We have less than a week until the Nine head to the bench, and the world starts to make sense again. We’re celebrating the return of relative normalcy by continuing our preview of the 2012 term.
The Supreme Court’s second day of oral arguments next week will be a federal government fun fest. The Court will consider two cases in which lawyers will argue that the federal government is out to get everyone: Kloeckner v. Solis and U.S v. Bormes.
Kloeckner is a jurisdictional dispute involving the Merit Systems Protection Board (MSPB) which affects many of the federal government's 2.17 million employees. The MSPB is authorized to hear appeals by federal employees regarding certain adverse actions, such as dismissals. If, in such an appeal, the employee asserts that the challenged action was the result of unlawful discrimination, that claim is referred to as a "mixed case."

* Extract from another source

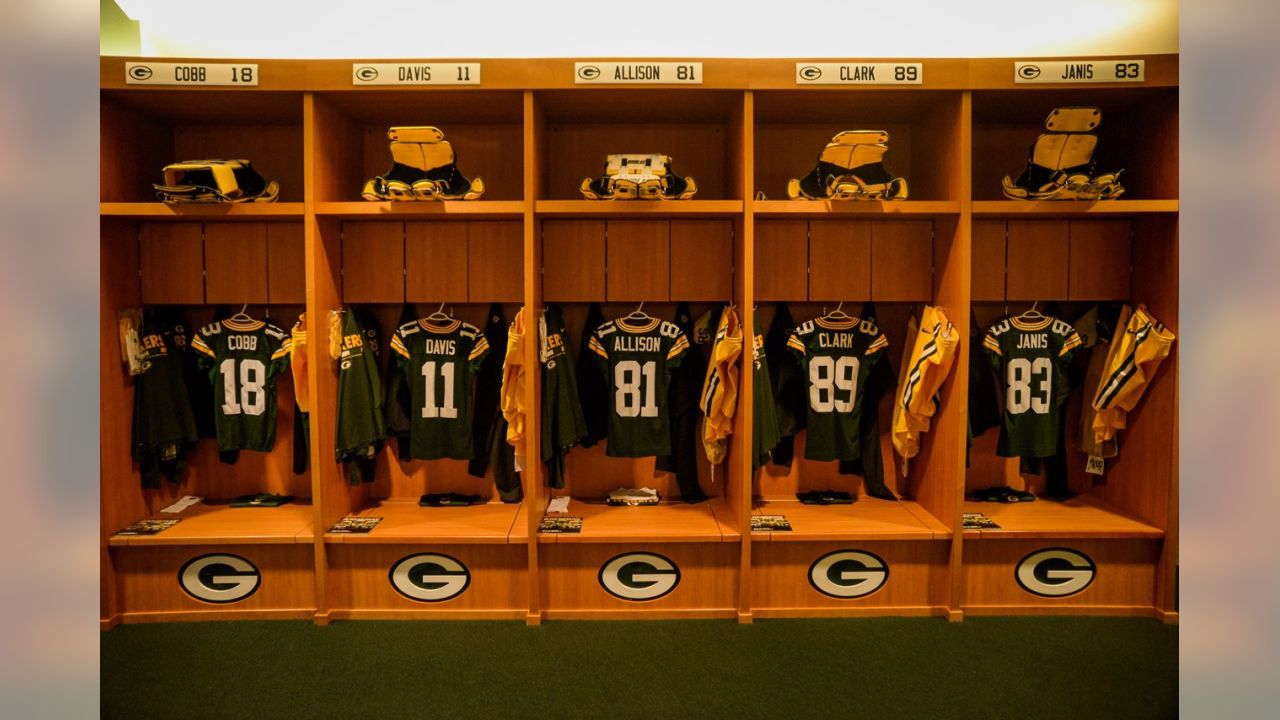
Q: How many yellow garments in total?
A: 5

There's a circuit split regarding how to handle mixed cases in which the MSPB's decision is silent on the discrimination arguments. Some courts have held that an employee in this situation can only appeal to the Federal Circuit. Others have held that the employee has to go to the federal district court on the discrimination issues.
Where an employee chooses to appeal has consequences. A Federal Circuit appeal means dropping the discrimination claim. Suing in the district court means waiving the opportunity to appeal the MSPB's decision on the standard dismissal grounds.
The appellate process in this narrow category of cases is a mess, and the Court will attempt to clean up that mess on Tuesday.
The second case for October 2 is U.S v. Bormes, addressing whether the Little Tucker Act waives the federal government's sovereign immunity in damages actions for Fair Credit Reporting Act (FCRA) violations.
In Bormes, a Chicago attorney paid a $350 filing fee in a federal lawsuit using his own credit card. The government's computerized "pay-gov" system sent Bormes a receipt that showed the expiration date of his credit card, SCOTUSblog reports. Expiration dates displayed in that manner aren't allowed under FCRA, so Bormes brought a class action claim against the government. The Federal Circuit Court of Appeals ruled in 2010 that Bormes' case could move forward because Little Tucker waived sovereign immunity.
The Supreme Court's decisions in both cases could dramatically impact the way the government conducts business.